My dad, I think, is starting to feel old, and it's absolutely awful to watch. He sleeps like a lion. In fact, he lives like one outright. He'll wake up, roar, scaring rivals away from his section of the wildebeest, gorge, then sleep and sleep and sleep until he's hungry again. Anyways, back to his nigh-silent senescence, he's been quieter, more irritable, less good-natured about his failing body, more defensive. I probably wouldn't notice his lonely descent if it weren't for his occasional bacardi marathons, when the graying layers of his mind are peeled back and he's jolly again, telling me, "It'll all work out," "Just keep doing what you're doing," "You'll find it," "Something's out there," making me engraged. Of COURSE, drunkeness would elicit that kind of shit. How nauseating is it that this "hope in the bottle" crap has to be spread before me, this bottle-tipping despair. But I don't hold my dad at fault. He's just feeling old; accepting age means accepting death, and there would be nothing to learn if we didn't have to accept death. It's the supreme challenge, and, frankly, the only thing worth LIVING for, as far as I can tell.

My mom is going through menopause, which means the water works are being flipped on and off haphazardly. She'll cry if a hug is too short or if a memorial is broadcast on T.V. (for MJ, for a veteran, for ANYONE). She's been irritable, too.

My friends? I really have nothing to write about here . If I haven't succeeded in isolating myself from all of them by now, I'll be truly surprised for the first time in a long time.
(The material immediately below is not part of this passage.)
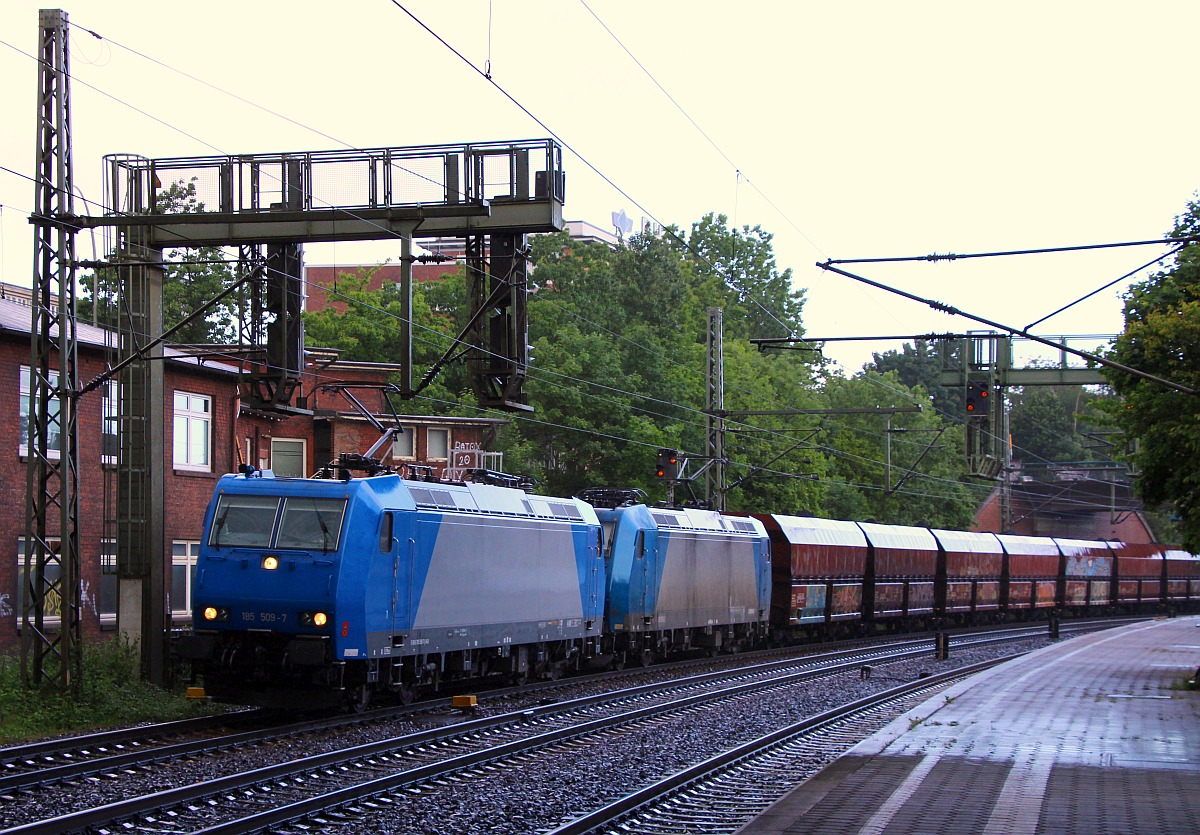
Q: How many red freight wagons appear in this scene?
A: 7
My one good friend left in this city is pissing me off. I work with him, actually, and lately his butt-kisser laugh has become insufferable, both because it's insincere and because it's fucking working. My friend in Ann Arbor truly got lucky: three semesters spent conducting a booze and drug experiment, wondering whether he will remember the name written on his diploma when it's handed to him, landed him an awesome research job for the summer and tons of connections. Great, good for you, I say. And what does he do? Throws it back in my face, usually with my girlfriend standing right next to me (inadvertently stirring the self-pitying questions I just wrote about): "So, are you even doing anything?", "Aren't you going back home to the same job?", "Isn't that type of degree worthless? Unless, of course, you want to be a barrista?". I'm not charitable enough to try being happy for someone when that's my return back-clap.